My thanks to the Society of Fellows in the Liberal Arts at Princeton University, which was my home for three years; and to Susan Stewart, Mary Harper, Wendy Heller, and Scott Burnham. I am grateful for having met Saraswathi Shukla and Micaela Baranello, my colleagues in musicology, and above all Hannah Freed-Thall, a marvelous violinist and scholar of comparative literature. I encountered Hannah first as an intimidating fellow interviewee, but she later became a friend who always ran slowly enough so that I could keep up, lent me her car, and sat steadfastly with me during the early birth of my daughter. And then there is Anna Zayaruznaya, my woman of a Balzacian age (minus two or three years), who began at Princeton at the same time as me, and whose departure for Yale rendered my final year there a much bleaker one. At the University of Toronto, Dean Don MacLean was good enough to pretend that I had backed him into a corner, even though we both knew I had not; I will be the best, cheapest thing you ever did for the Faculty of Music. I look forward to going rapidly grey among my new colleagues and friends, including Sarah Gutsche-Miller, Sherry Lee, Ken MacLeod, Caryl Clark, Greg Johnson, Robin Elliott, Ryan McClelland, Steven Vande Moortele, Joshua Pilzer, Jeff Packman, and Farzaneh Hemmasi. It is a pleasure to work with you.
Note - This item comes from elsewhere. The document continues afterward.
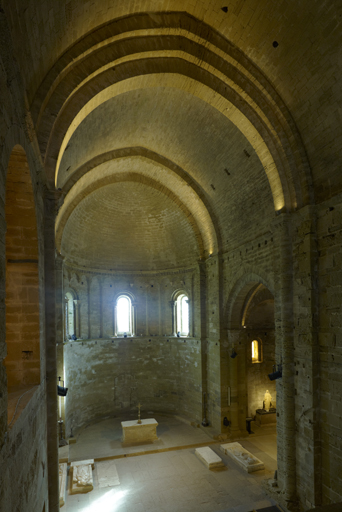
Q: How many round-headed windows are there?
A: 4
I am also exceedingly grateful to my always-patient editors at the University of California Press, Mary Francis and Raina Polivka, as well as to Zuha Khan; to my copyeditor, Genevieve Thurston; and to the generous readers of this manuscript, for their comments and suggestions and for abandoning their anonymity, which made the final stage of revisions feel infinitely more humane.
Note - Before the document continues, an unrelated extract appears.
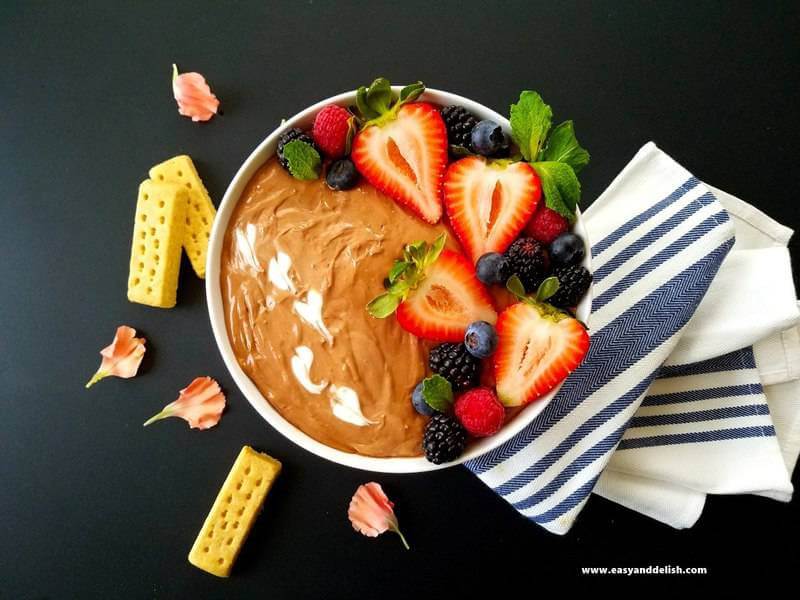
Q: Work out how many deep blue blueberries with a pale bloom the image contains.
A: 6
The characters in this book lived in perhaps the most temperate and lovely place in the world. By contrast, most of my life has been spent in Calgary, one of the worlds coldest cities, a stretch of suburban sprawl, big box stores, and strip malls on the Canadian prairie, and it is difficult to imagine that anywhere else will ever feel as much like home. My parents live there still, and none of this would have been possible without them; nor without my older sister, Julia, whose performances of Chopin, Mozart, and Beethoven gave me my first profound musical experiences (intensified as they were with jealousy) and whose effortless superiority as a musician led me to make music my vocation. My thanks also to my sisters Emily and Jessica, particularly for finding other things to do with their lives and for doing those things nearby me in Toronto. My thanks to Norbert, for marrying me, for supporting the writing of this book, and for composing new music of such compelling and austere beauty as to make me feel that the traditions whose history I study are alive still and must remain so. And finally, thanks to my toddler, Susanna, and to my newborn son Max: you have not made the process of writing this book any easier. I imagine you pulling it off the shelf decades in the future, when it is otherwise dustily discolored and forgotten, and thumbing to this familiar page. Do not read any further, my loves. Call me.